Когда затем сошли вниз, то обратили внимание и на внешнюю сторону собора. Храм напоминает своей архитектурой византийский стиль – очень красивый; колокольня же – в русском стиле, причем она производит немного странное впечатление: сначала идет ровно, ровно – и вдруг круто сужается и неожиданно кончается острым шпилем. Говорят, что по плану предполагался еще целый этаж, но игумен не благословил; может быть, денег не хватило, – а может быть, считал это лишней роскошью! Бог его знает!

В это время владыке сказали, что все готово для отправления на Святой остров. Мы пошли пешком к пристани, а владыке и отцу наместнику подали лошадей.
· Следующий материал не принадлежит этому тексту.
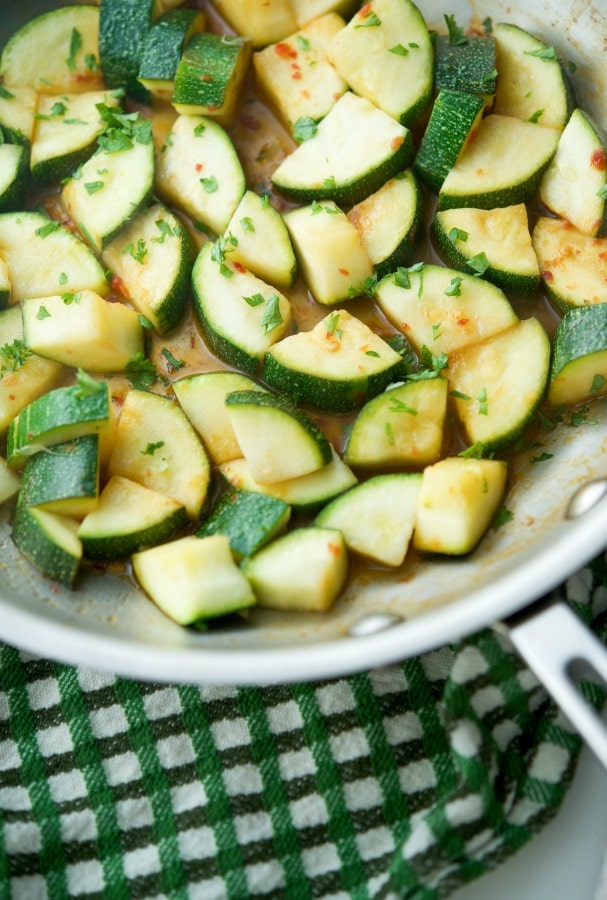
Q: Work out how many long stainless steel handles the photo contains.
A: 1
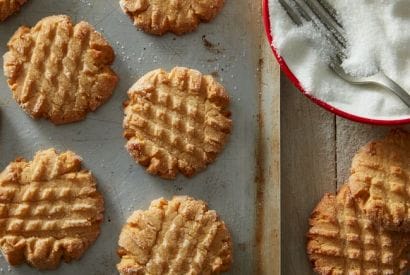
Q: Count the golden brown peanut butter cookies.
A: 8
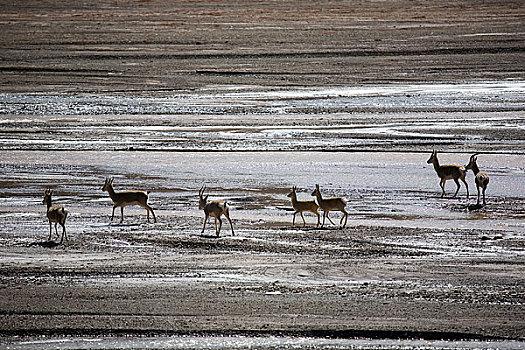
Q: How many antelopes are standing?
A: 7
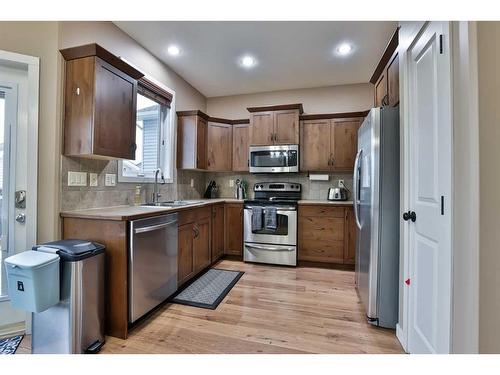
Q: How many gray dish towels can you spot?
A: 2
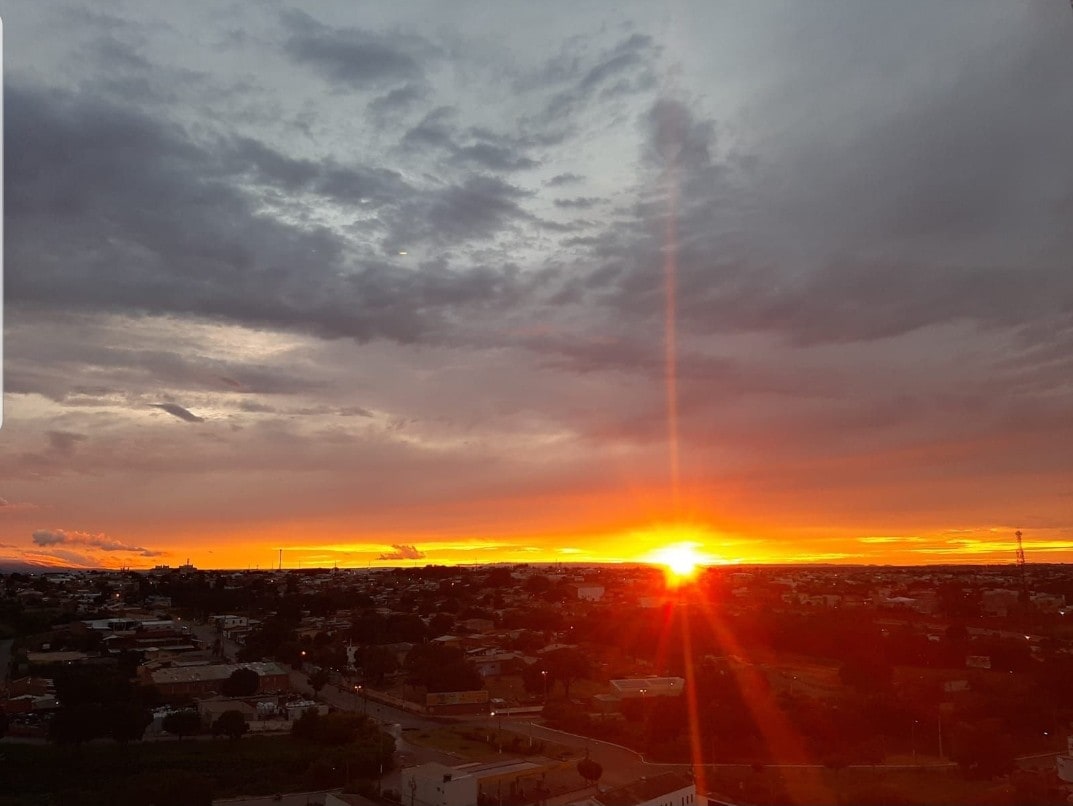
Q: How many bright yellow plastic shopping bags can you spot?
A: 0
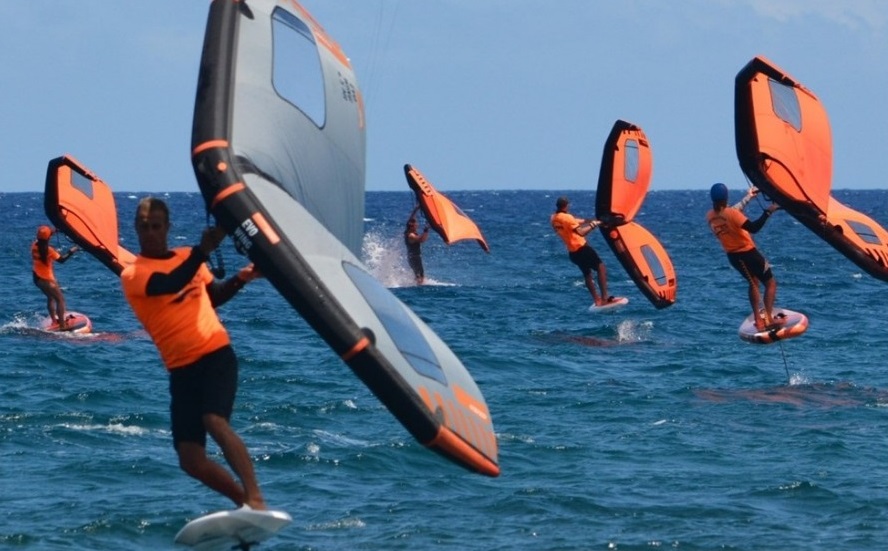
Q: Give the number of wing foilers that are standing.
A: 5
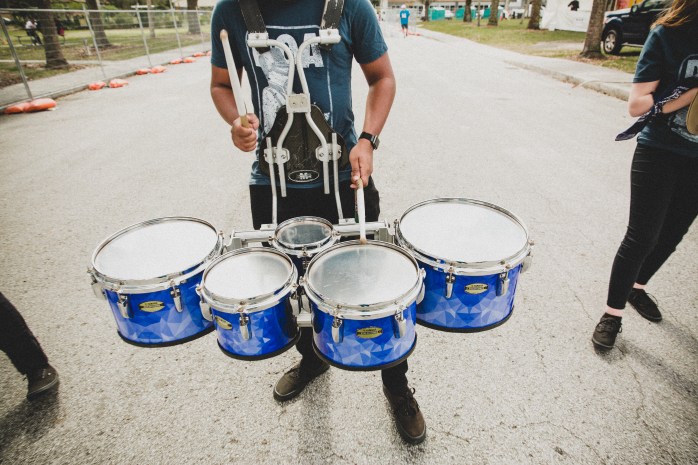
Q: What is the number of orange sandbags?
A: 10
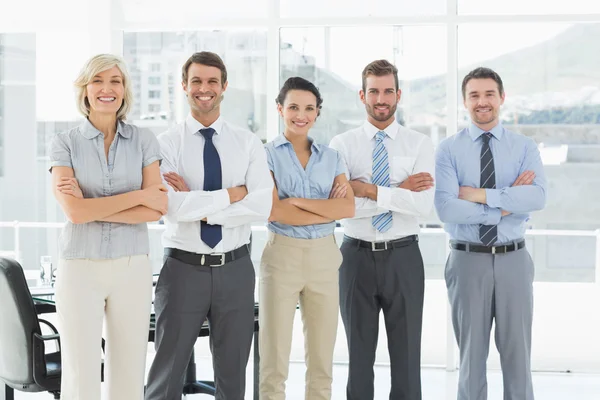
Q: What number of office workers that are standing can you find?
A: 5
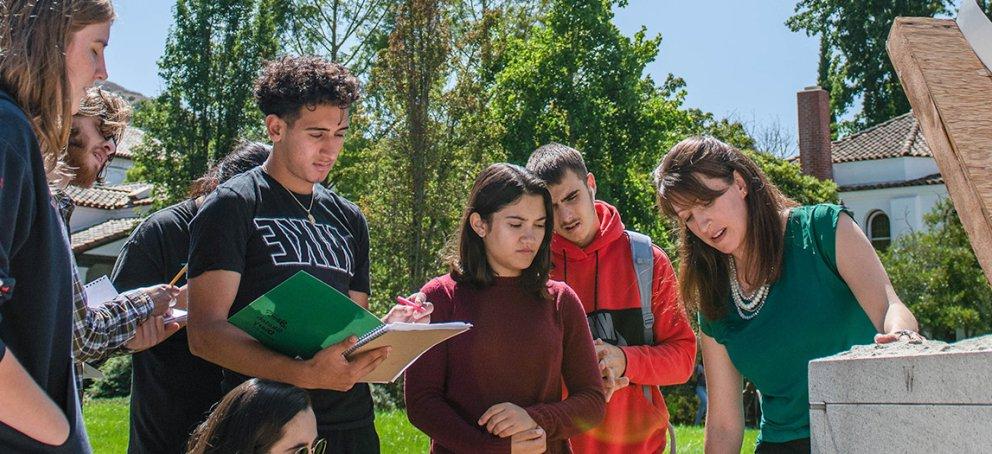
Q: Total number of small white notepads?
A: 2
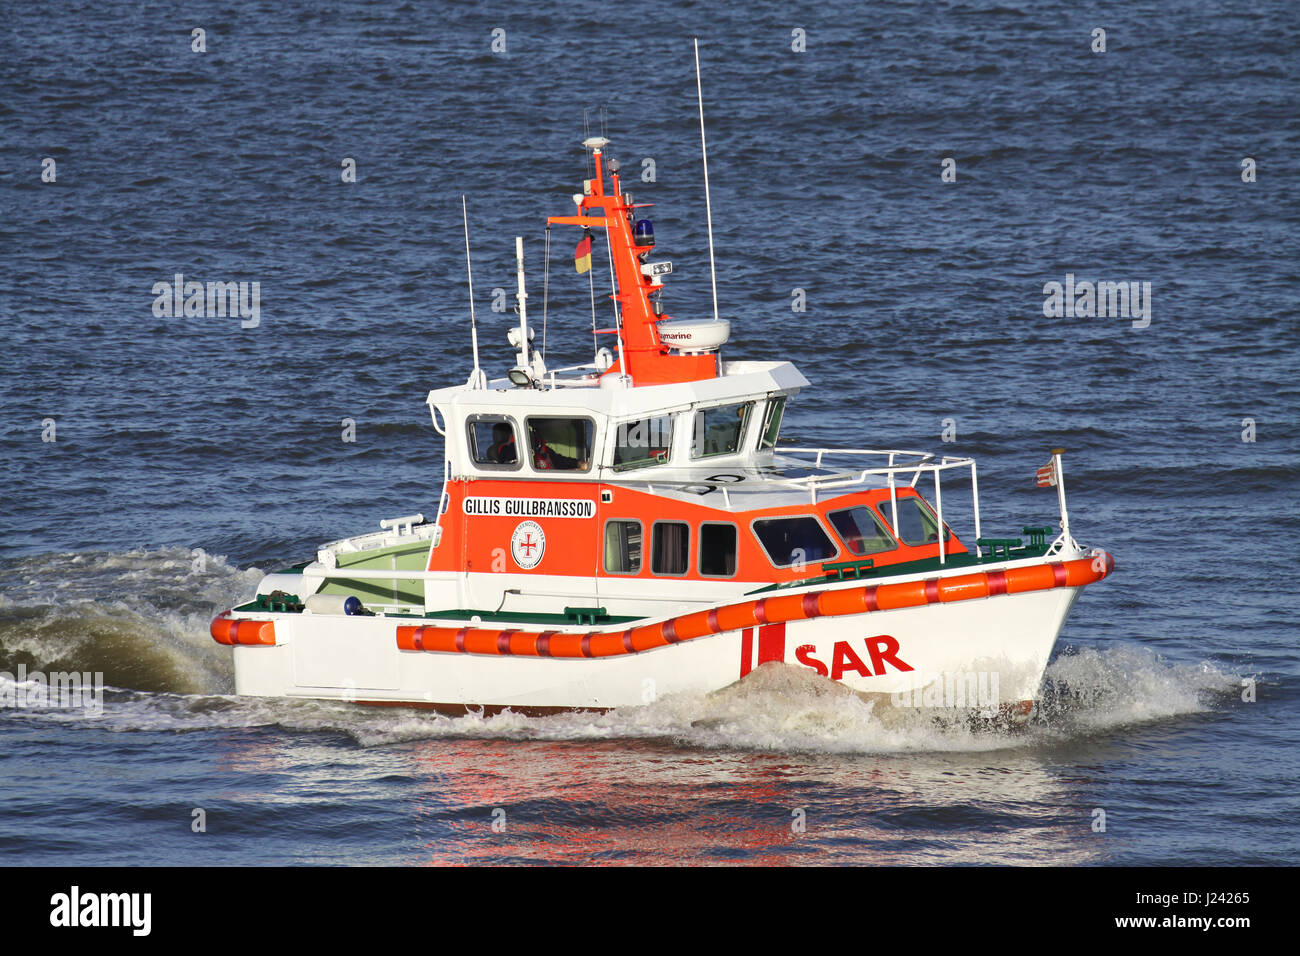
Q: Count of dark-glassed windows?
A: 11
У пристани нас ждал чистенький игуменский пароходик «Сергий», названный в честь святого Сергия Валаамского. Мы уселись. Из машинного отделения вышли иноки – машинист и кочегар – получить у владыки благословение. И пароход легко отошел от пристани.

По пути я разговорился с некоторыми иноками, ехавшими с нами. Между прочим, один молодой послушник почему-то сильно понравился мне. Как мирянин, я недоумевал, как можно было жить в монастыре, да еще в глухом скиту молодому, полному жизни и сил юноше, и, не утерпев, задал этот вопрос. Но ответ был очень прост.

Сергий и Герман Валаамски


Скромно, как дитя, и смиренно, он ответил мне искренне: «Был я приказчиком… Дело молодое… неразумное… Я начал падать… — краска стыда от сознания своей слабости залила щеки молодого послушника. – В миру не удержаться. Вот я и решил пожить недельки две на Валааме. .. Да вот уж восьмой месяц пошел, все не хочется уезжать отсюда. Может быть, ныне летом ворочусь опять в Петербург».

Столько было здесь смирения, кротости и простоты, что перед этим «падшим» юношей мало стоили внешне чистые праведники. Глядя на этот живой пример, понимаешь немного, почему Христос любил иногда явных грешников гораздо уж больше, чем законнически праведных фарисеев: хоть они и падали, но зато основное-то настроение у них было наиболее благодарное для очищения – покаяние, уничижение, смирение, – тянули к себе дары Бога, Который, по слову Писания, «смиренным дает благодать». При своей грязи они жаждали чистого Света больше, чем мнимо праведные книжники. И Христос к ним шел, ценя не внешние подвиги или падения, а внутреннюю подкладку духа. Вспомните картину блудницы, омывающей слезами ноги Спасителя, и хозяина вечери – Симона фарисея! Ясно, куда клонится твое сердце, читатель. И поймешь, почему нельзя судить людей по внешности, если не видишь самого нутра их.